Haunted by illness, Beardsley put all his energy into his art. Nothing that he did was "minor" to him, including his Bon-Mots caricatures and other grotesques. This is the first study to give proper due to works that have often been dismissed as mere jokes or trivia, while demonstrating their connections to better-known examples of his very modern sense of visual performance and self-presentation. At the same time, this book makes clear how influential the aesthetic practices he pioneered were, especially in France and Germany. It is a lively and exuberantly written study that Beardsley himself surely would have enjoyed and from which scholars today have much to learn.
Margaret D. Stetz
Professor of Women's Studies, University of Delaware
Linguist, literary translator and honorary Fellow of the Institut Universitaire de France, Evanghelia Stead is Professor of Comparative Literature and Print Culture at the Université de Versailles-Saint-Quentin (UVSQ Paris-Saclay). In 2023 she brought the TIGRE seminar on literature, visual and print culture to UVSQ, which she had been running in Paris at the École Normale Supérieure (Department of the Arts) since 2004. She has been honoured internationally with visiting professorships at Marburg and Verona Universities, and won numerous sponsored research fellowships (CNRS, EURIAS/FRIAS, IUF, Beinecke).

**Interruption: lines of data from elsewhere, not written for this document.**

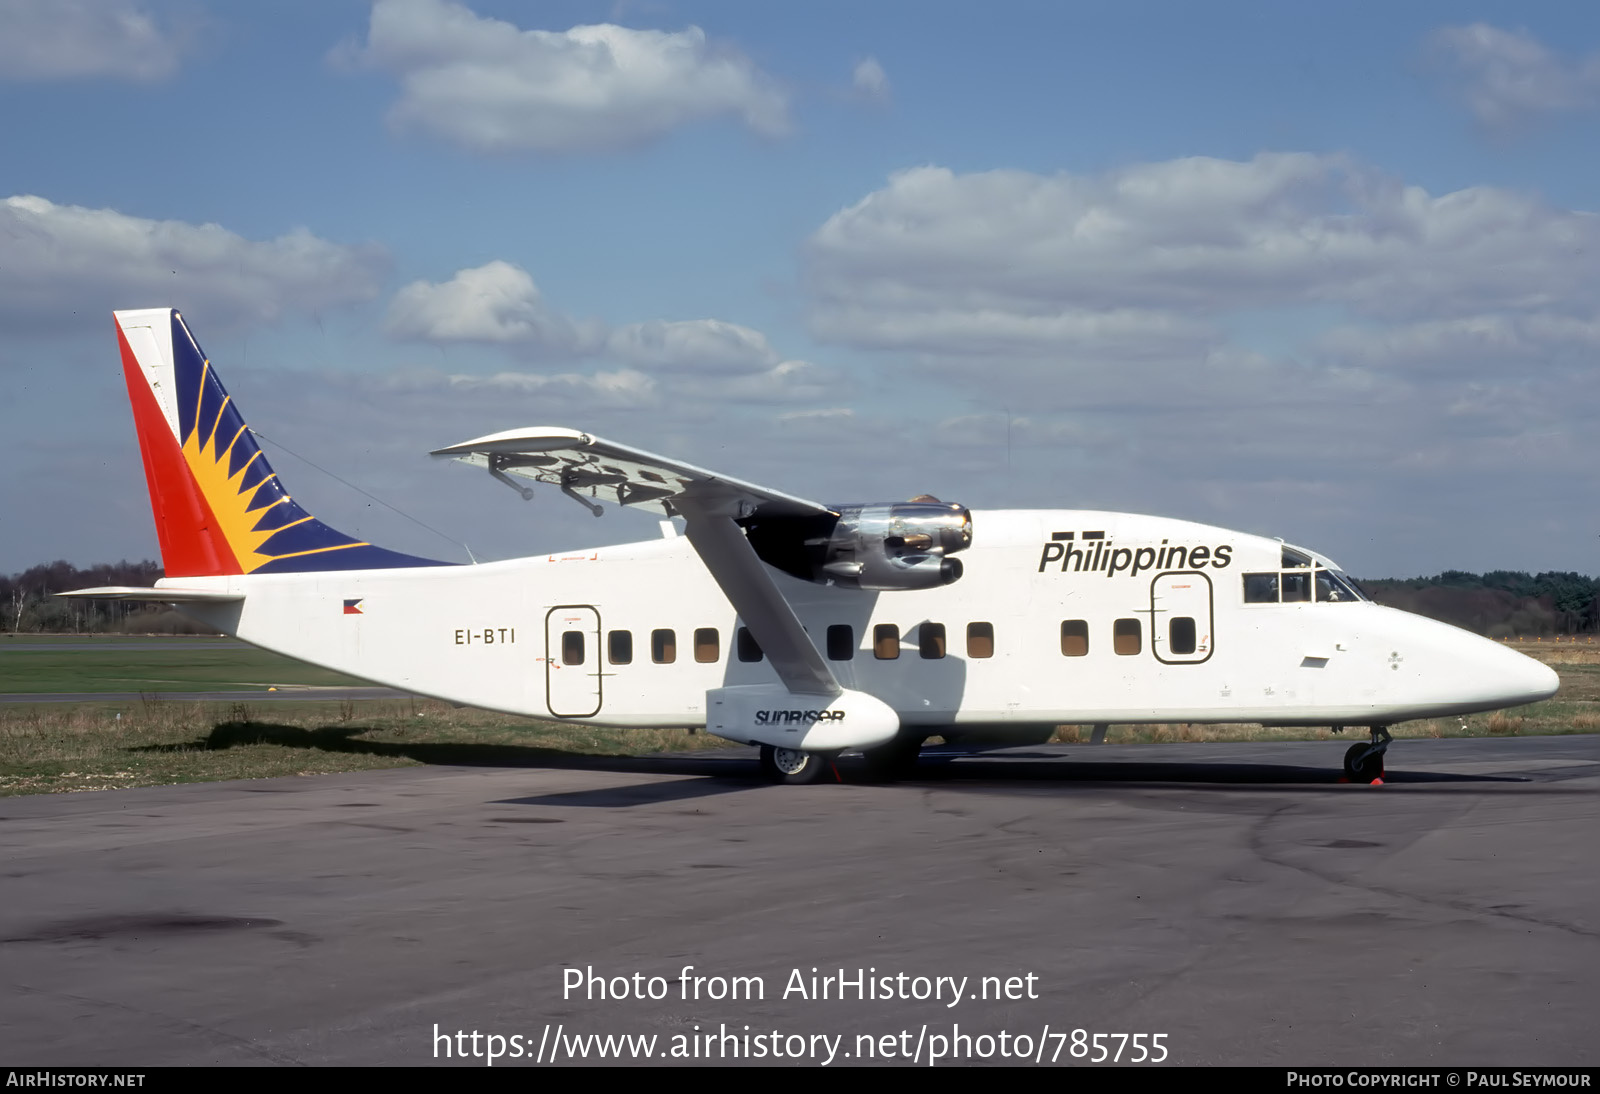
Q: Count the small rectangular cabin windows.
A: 12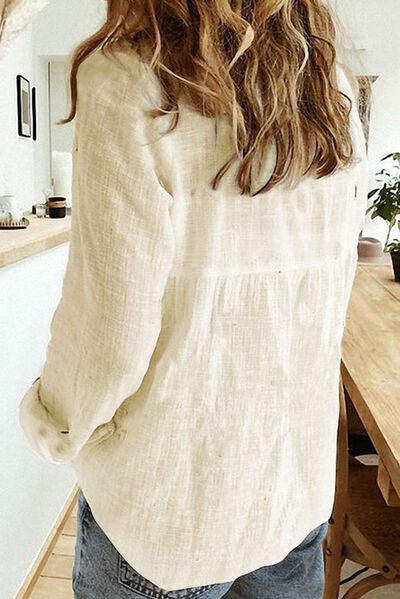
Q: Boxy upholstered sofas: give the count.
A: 0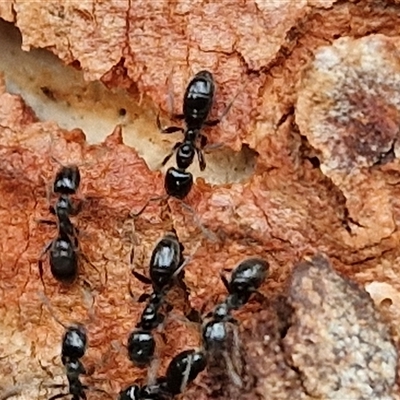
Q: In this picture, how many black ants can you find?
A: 6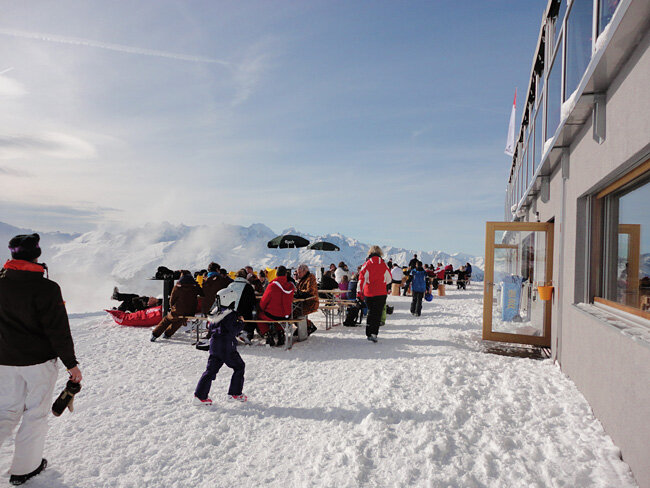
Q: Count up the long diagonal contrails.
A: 1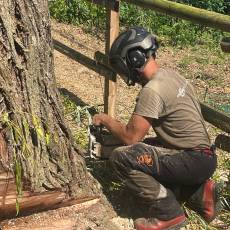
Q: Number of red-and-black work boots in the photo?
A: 2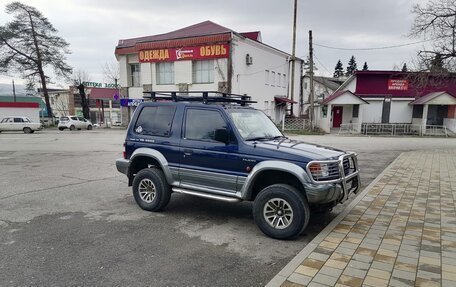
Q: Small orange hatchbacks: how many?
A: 0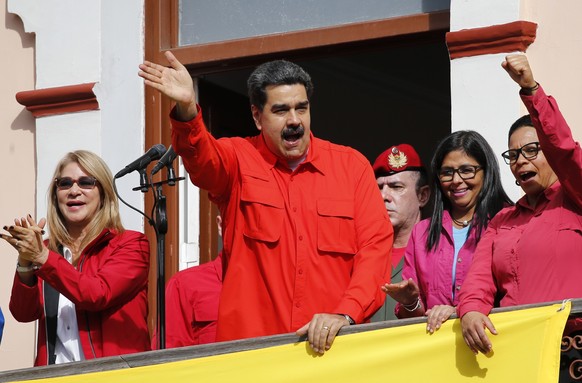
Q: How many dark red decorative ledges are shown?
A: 2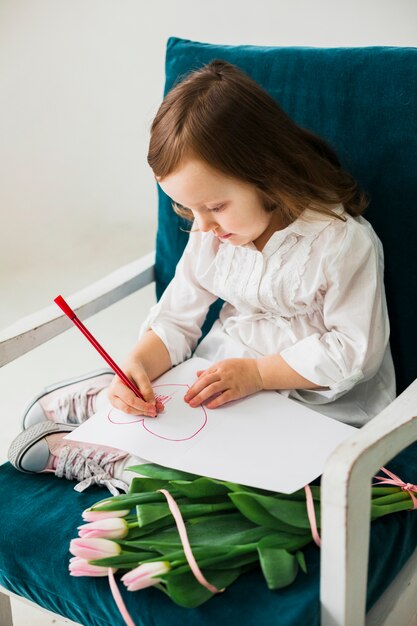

She has published extensively on fin-de-siècle culture, periodicals, history of the book, literature and iconography, Greek and Latin myths in modern literature, and the literary tradition of ‘the Thousand and Second Night.’ A well-known specialist on fin-de-siècle art and culture, she has also developed methodologies for periodical studies, expertise on reading books as cultural objects, reading with images, and through literature-related visual art.